“I am so glad that I won the competition in August, which I have never thought of. Here are my tips for the IELTS preparation:
Practice is the key.
I didn’t have any special tactics for the test. However, I practiced a lot before the test day.
As a student of informatics, I spend most of my time working in front of the computer, reading e-books, over 20 pages every day (these are all in English, certainly). I avoid using Vietnamese (my first language) while working as it interrupts my thoughts.
The best way to learn new words, in my opinion, is to learn in context. Previously, I read Vietnam News Daily but I switched to online newspapers for convenience. I suggest you use an aggregator (eg: Google Reader) and subscribe to CNN or BBC, which has a fine style and provide us with a wide range of vocabulary.
Being able to think in English would be helpful, especially after reaching the lower-intermediate level (I gained this skill since elementary level). This skill might take a while to learn yet it’s a rewarding experience to have.
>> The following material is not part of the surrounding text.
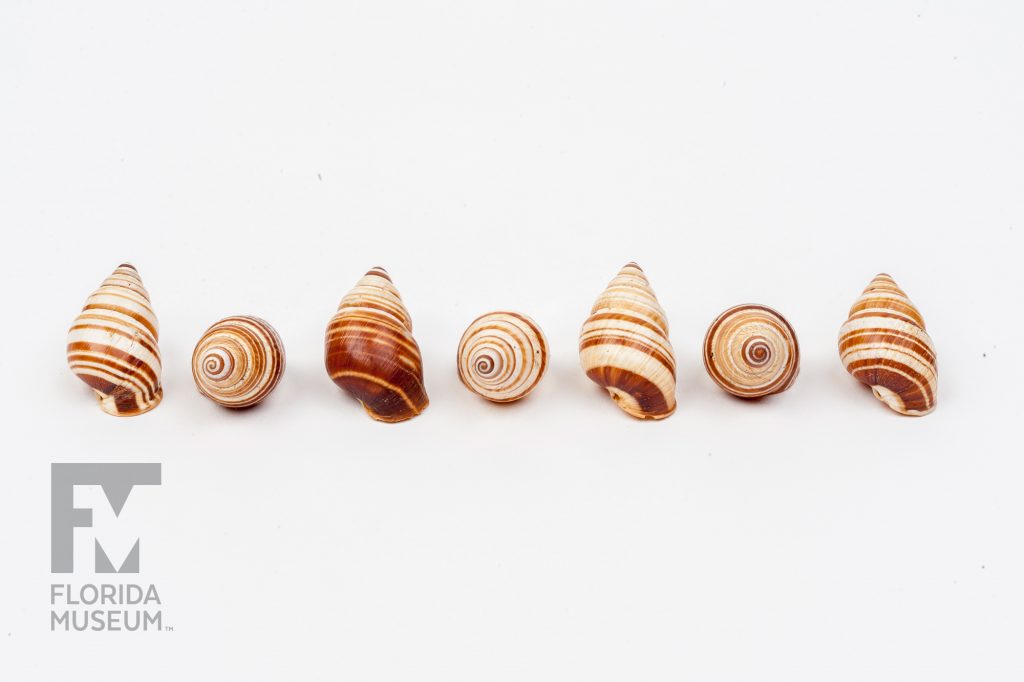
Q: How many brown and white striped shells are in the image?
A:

In the beginning, you can temporary say goodbye to your first language by mute reading books that suits you level without a dictionary, just leave the unknown words to look up later.
As soon as you finish the elementary level, forget the bilingual dictionary and switch to a monolingual (English-English) one. A good dictionary is irreplaceable but it is still better to study new words in context. If you are unable to guess the meaning of a word, go on with the WordNet before opening your Oxford dictionary.
WordNet is a large lexical database of English in which nouns, verbs, adjectives and adverbs are grouped into sets of cognitive synonyms, each expressing a distinct concept. It can be downloaded free of charge from http://wordnet.princeton.edu/.
The writing skill, on the other hand, is my weak point as of now. I would like to get back to it some other day, perhaps when I reach 7 in it.
Gook luck to IELTS Blog and I hope that my tips would be of help to the readers.”